Editorial Reviews From Booklist October 1, 1998
Buddhism does not offer an escape from suffering, writes Zen Buddhist psychotherapist Brazier, but rather teaches us how to live "meaningfully in an afflicted world." Believing that this is but one of many widespread misconceptions regarding core Buddhist teachings, Brazier offers a new and clarifying approach to the Four Noble Truths in this commonsensical and quietly radical treatise. He begins with a fresh definition of the phrase "noble truth" itself. The "truth," he asserts, is not that life is suffering but that "suffering will always be a part of our lives." Pain and pleasure, life and death are inextricably connected, and it is this paradoxical dynamic that makes life rich and compelling. Nobility implies courage and states of mind and actions worthy of respect. What the Buddha understood, Brazier explains, is that "pride and dignity play a central role in human psychology." This helpful elucidation leads to a discussion of the Middle Path, or the Eightfold Way, that will guide Westerners to a genuine understanding of Buddhist precepts and to applying them to everyday life. Donna Seaman

Book Description India's great sage emerges as passionate human being in this guide to the Buddha's basic teachings.

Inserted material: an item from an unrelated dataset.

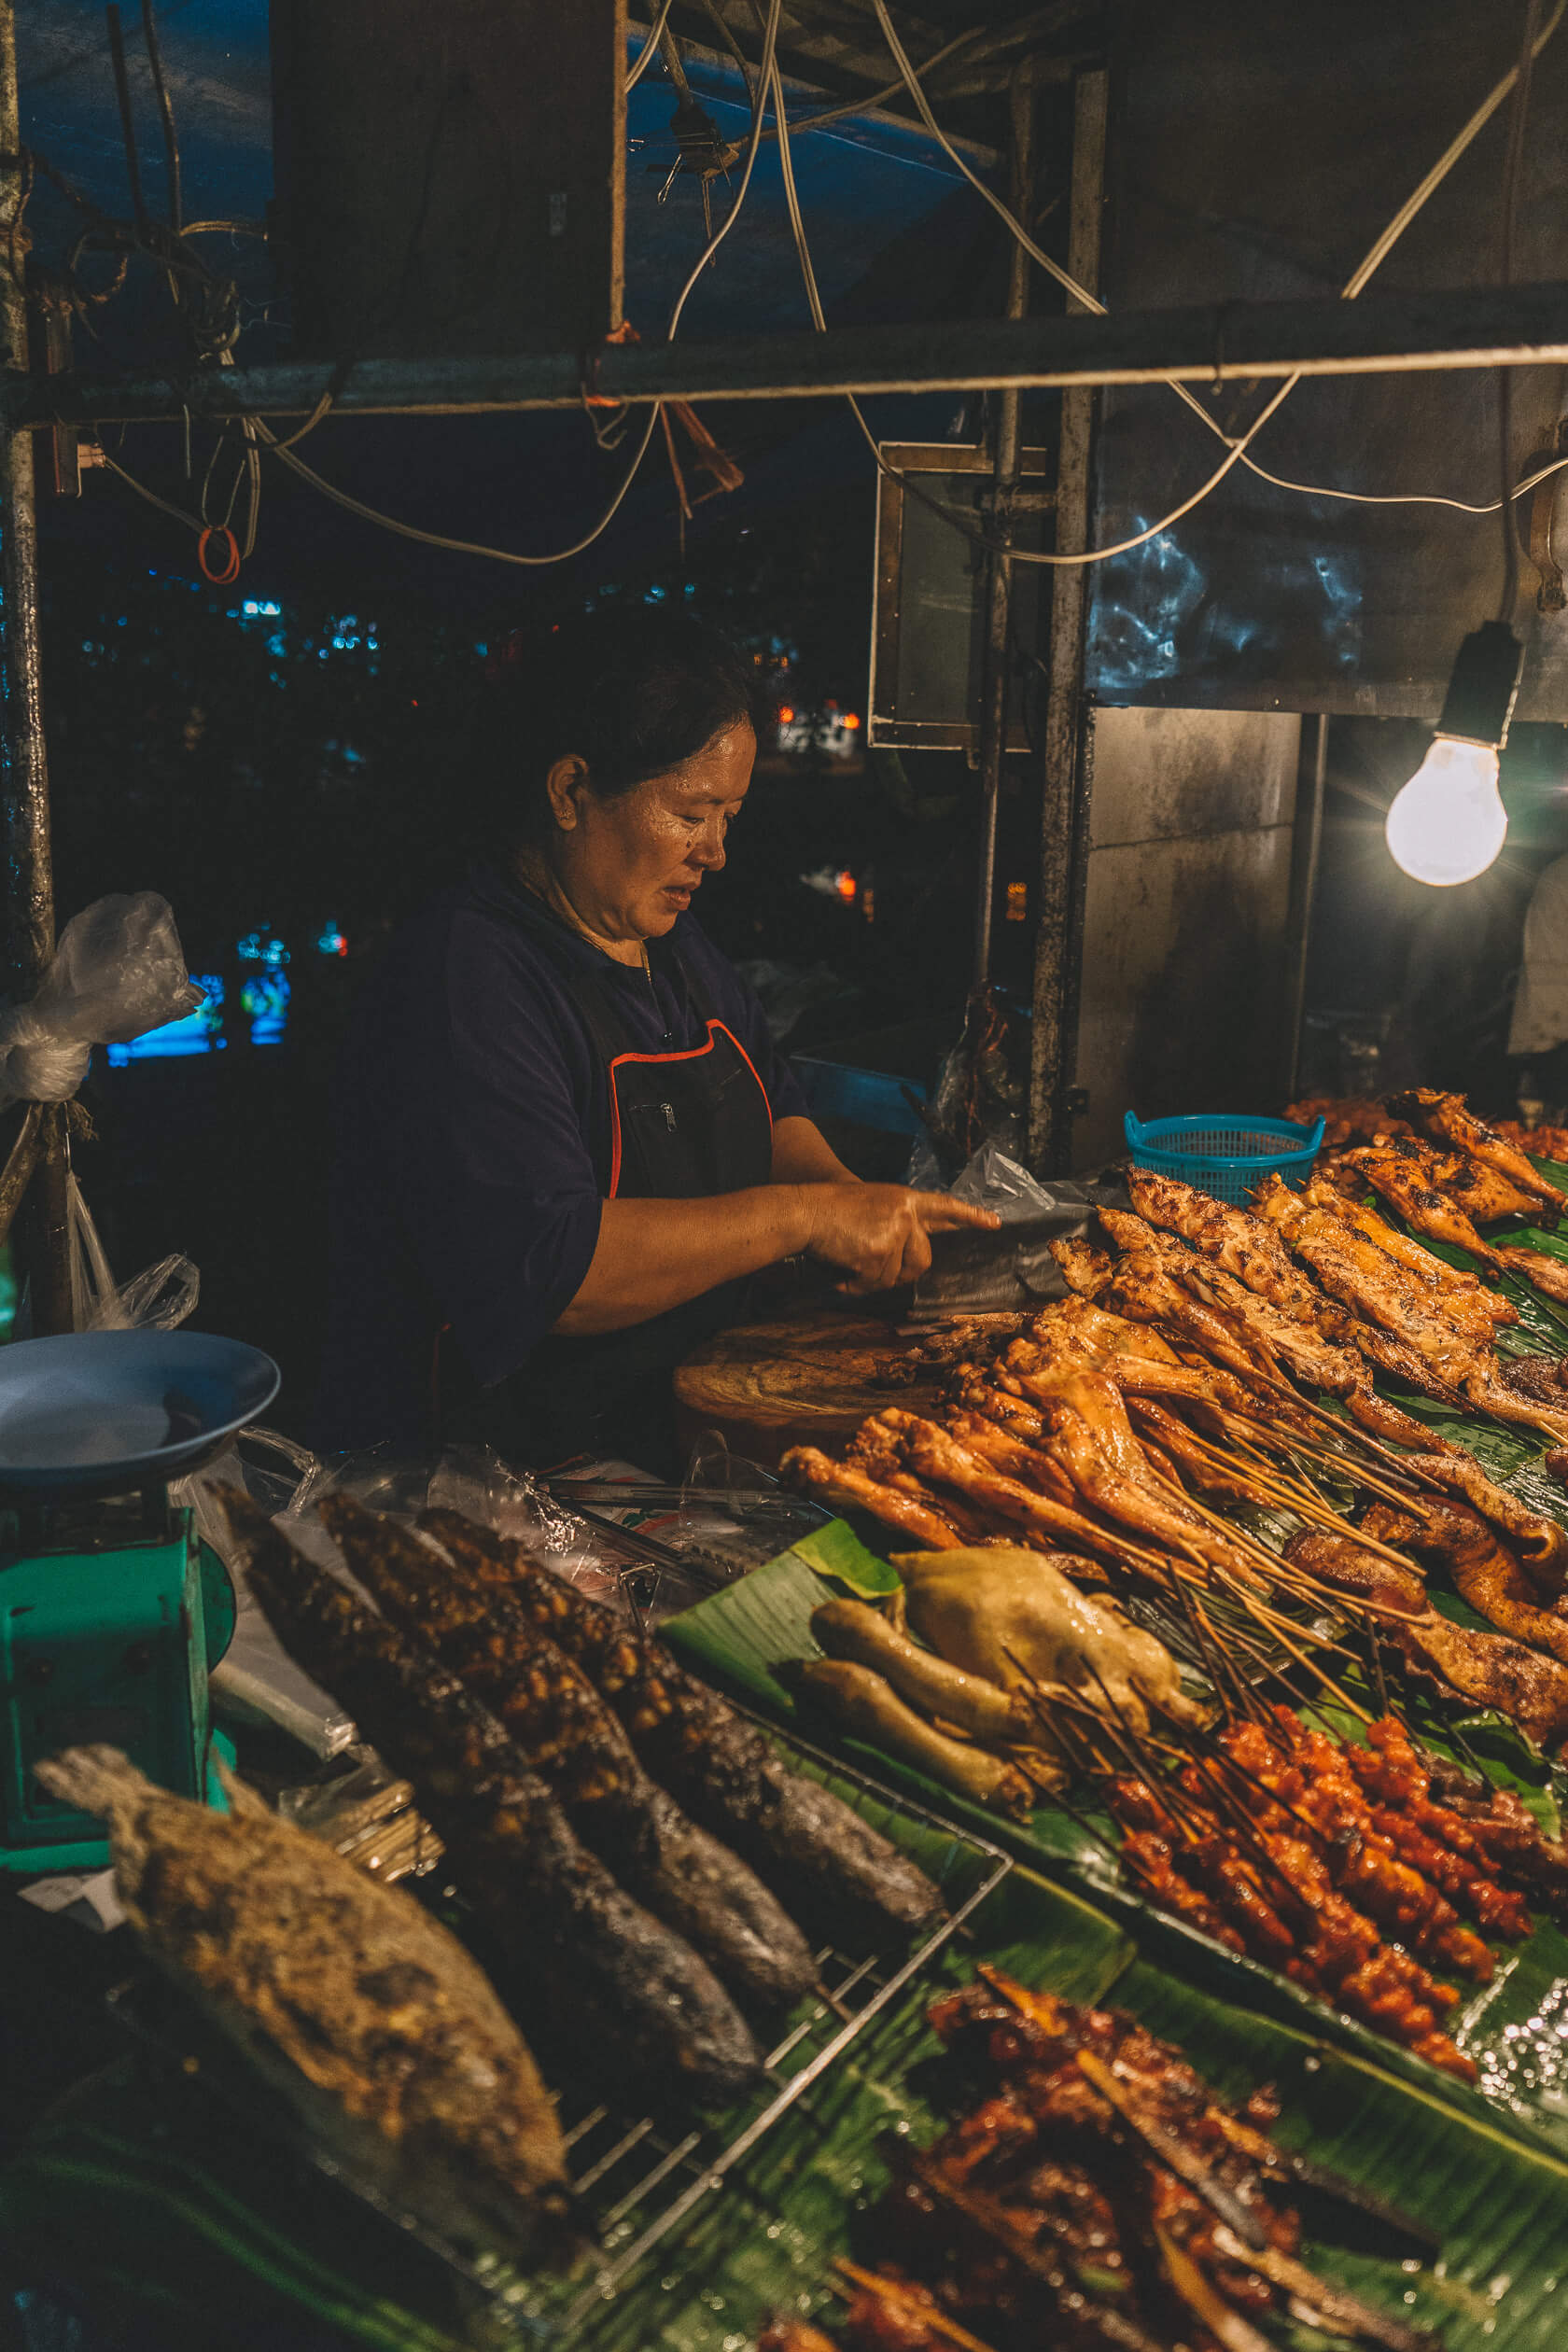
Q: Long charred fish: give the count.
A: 3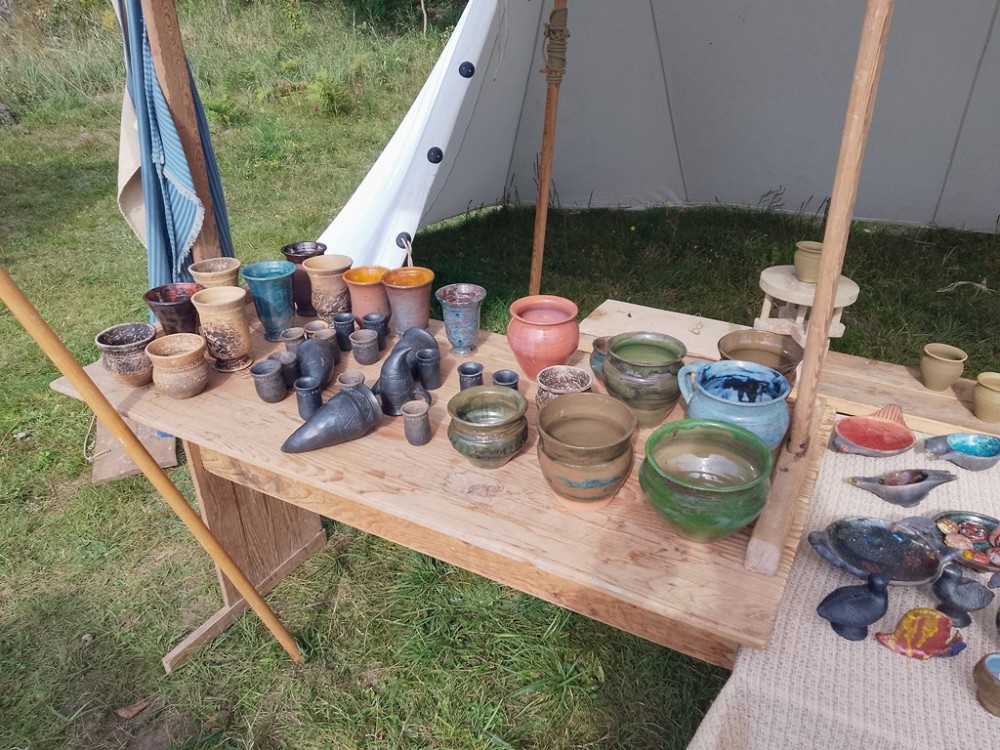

With astonishing simplicity, David Brazier distills the essence of the Buddha's message from "Setting in Motion the Wheel of the Dharma," the talk he gave after he attained enlightenment. Here the Buddha spelled out the path of the Four Noble Truths as the basis of his teachings. In a refreshingly unorthodox approach to what the Buddha was really saying to us across the centuries, Brazier construes the Buddha's meaning in ways that are, in some important respects, very different from standard beliefs. The Buddha did not seek enlightenment to escape affliction, Brazier says. Indeed, the Buddha embraced the inevitable suffering of the human condition as the beginning of the path to enlightenment. Nor does Brazier hold with the common idea that Buddhism implies the elimination of feelings. In Brazier's interpretation of what the Buddha taught, feelings are natural, inevitable, and noble. The Feeling Buddha gives easy access to the earliest teachings of India's greatest sage, who emerges here as a very human figure. It also serves as a practical guide for living life fully and deeply today.